Suppose we give the machine no output, but have data, it’s an example of unsupervised learning. In this case, the machine tries to categorise data into new groups, based on features of the images.
Machine Learning can solve things that are solvable only. We cannot find cost of houses from number of potted plants in the house. Will give wrong results obviously.
Gmail’s spam filter- part of it is supervised learning. Unsupervised learning- realises spam automatically. It’s a dynamic process. Way of filtering keeps changing along with changing ways of writing spam. Another example- Captcha. There’s an IP algorithm which is trying to learn if the captcha provided is correct. So, next time you see a captcha, remember, you are helping a Machine Learning Algorithm get better with your identification of the letters there. Basically, Captcha uses human confirmation to check if the letters/numbers the human provides is same as the output of the Machine Learning Algorithm that’s used to identify the letters in there!
So, how does Machine Learning actually work? The first and most important thing we need to do is estimation of weights of the various parameters we have, on the basis of which the output is to be decided. Regression is concerned with modelling the relationship between variables that is iteratively refined using a measure of error in the predictions made by the model. Example of Linear Regression- Best fit line. Estimation of cost of house based on size of house. Line’s m and can be determined- these are the weights (Line is taken to be y=mx+c). Caution- Enough features are required to check. Error function is used to check the discrepancies in the data and output. Squared difference error is normally used to correct the hypothesis and find the weights. Regularisation is used in almost all algorithms. It is basically addition of a term to the error, sum of modulus of all parameters. It can choose any degree polynomial, it’s not restricted to a straight line.

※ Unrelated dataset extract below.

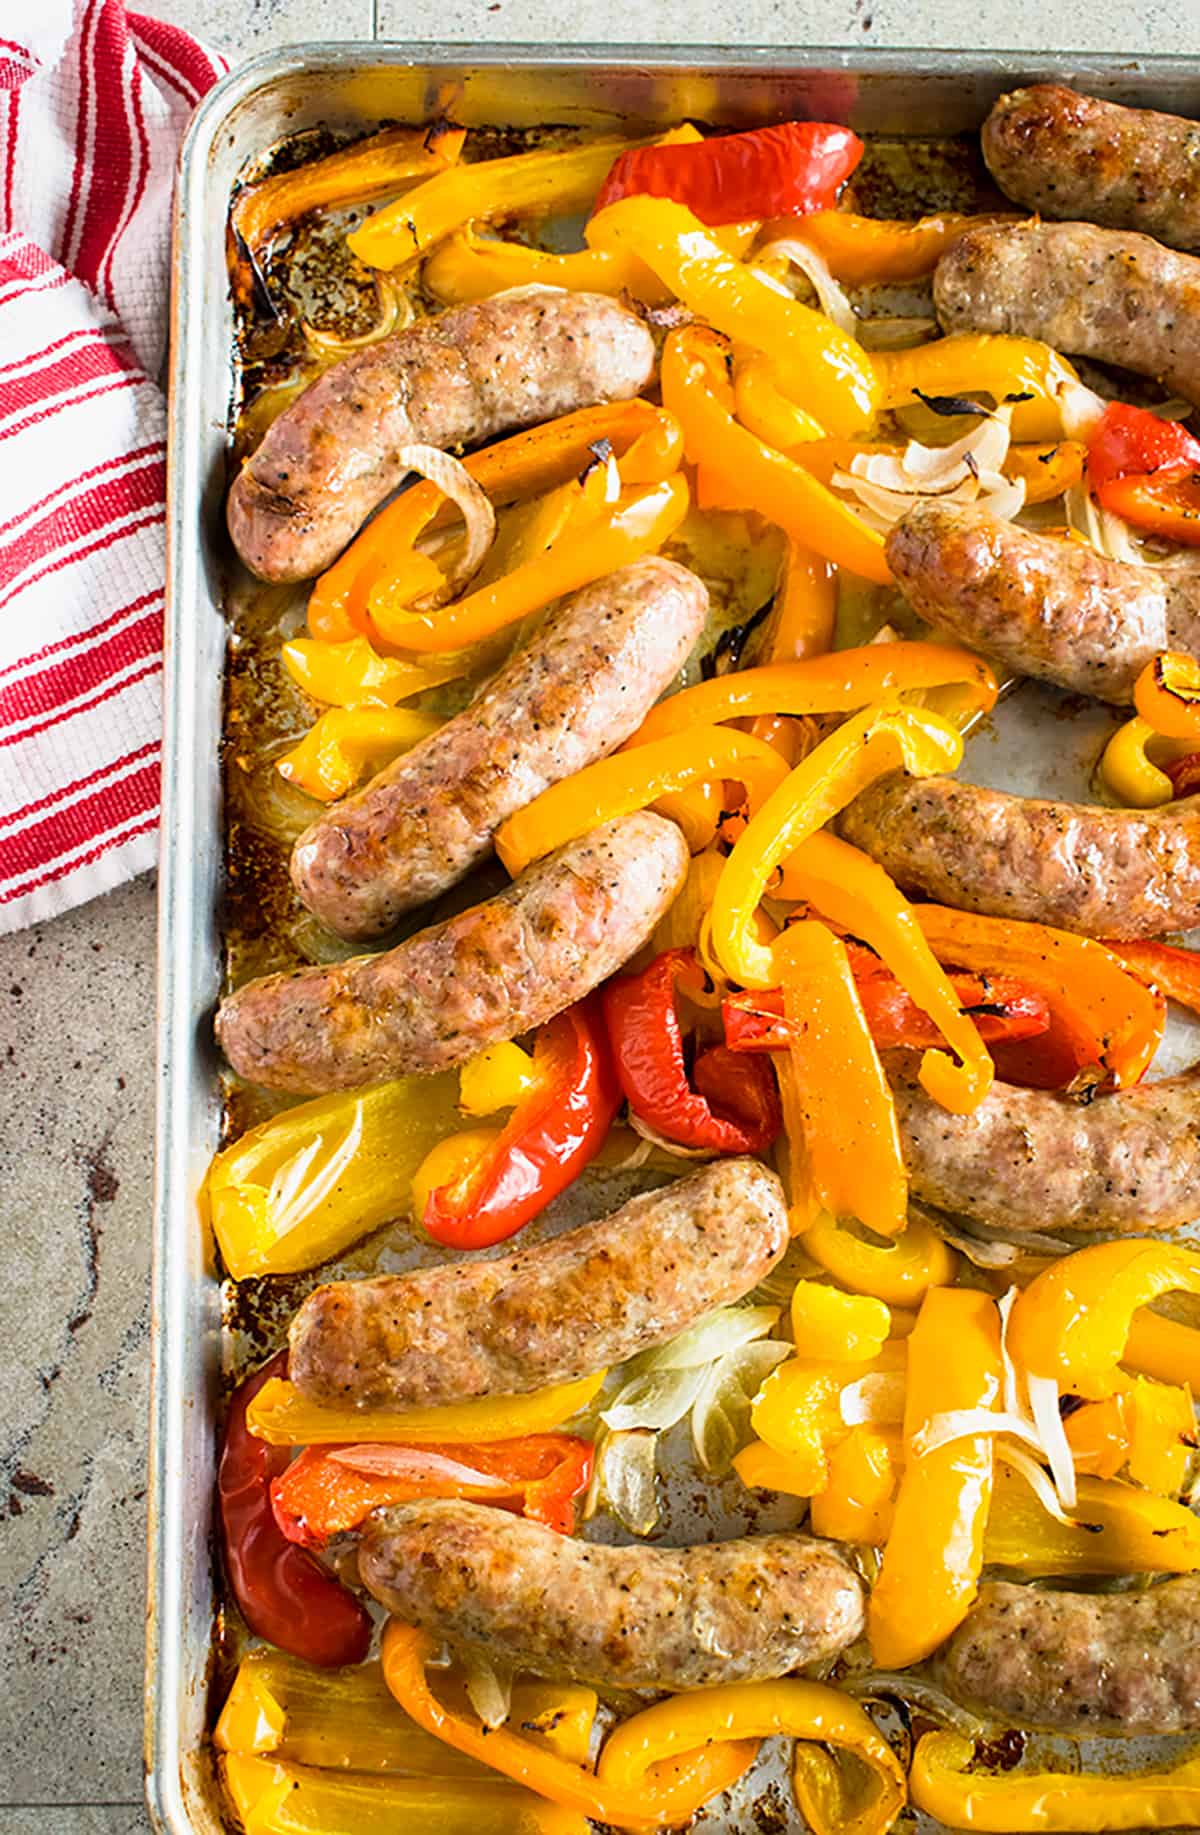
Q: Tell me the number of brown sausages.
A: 11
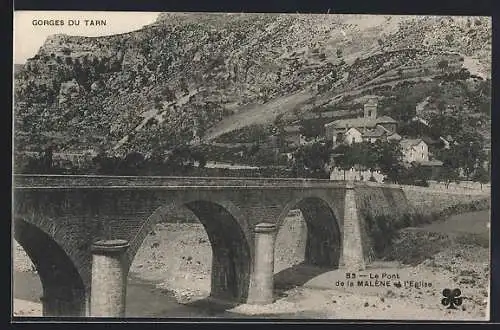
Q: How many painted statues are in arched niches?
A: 0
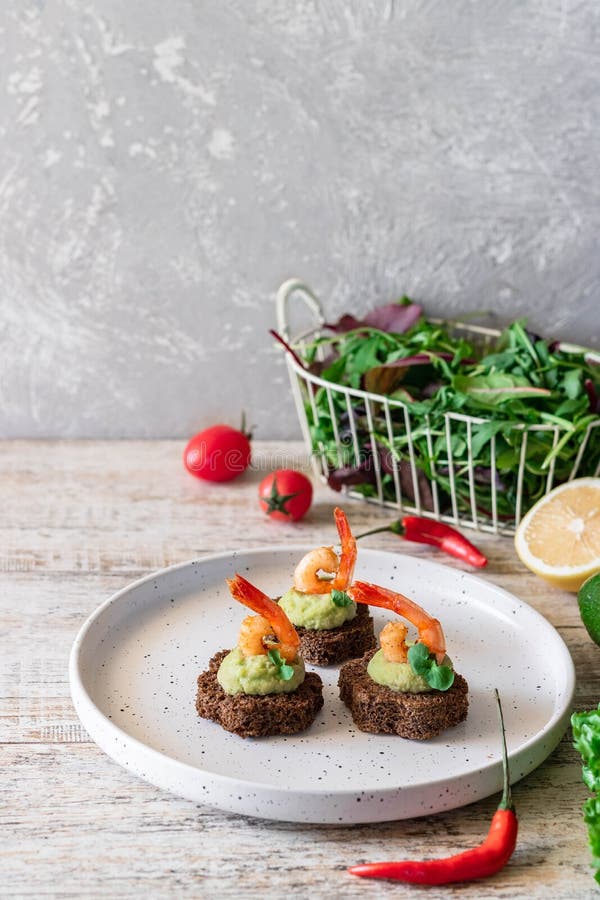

The most broad category- neural networks. We are applying logic behind it, so we can’t treat it as a black box.
Common problems solved using ML- Classification problems- Classifying a new object into given groups. Clustering Problem- It’s an example of unsupervised learning. Clustering is the assignment of a set of observations into subsets (called clusters) so that observations in the same cluster are similar in some sense. Unsupervised learning will be mostly classification problems.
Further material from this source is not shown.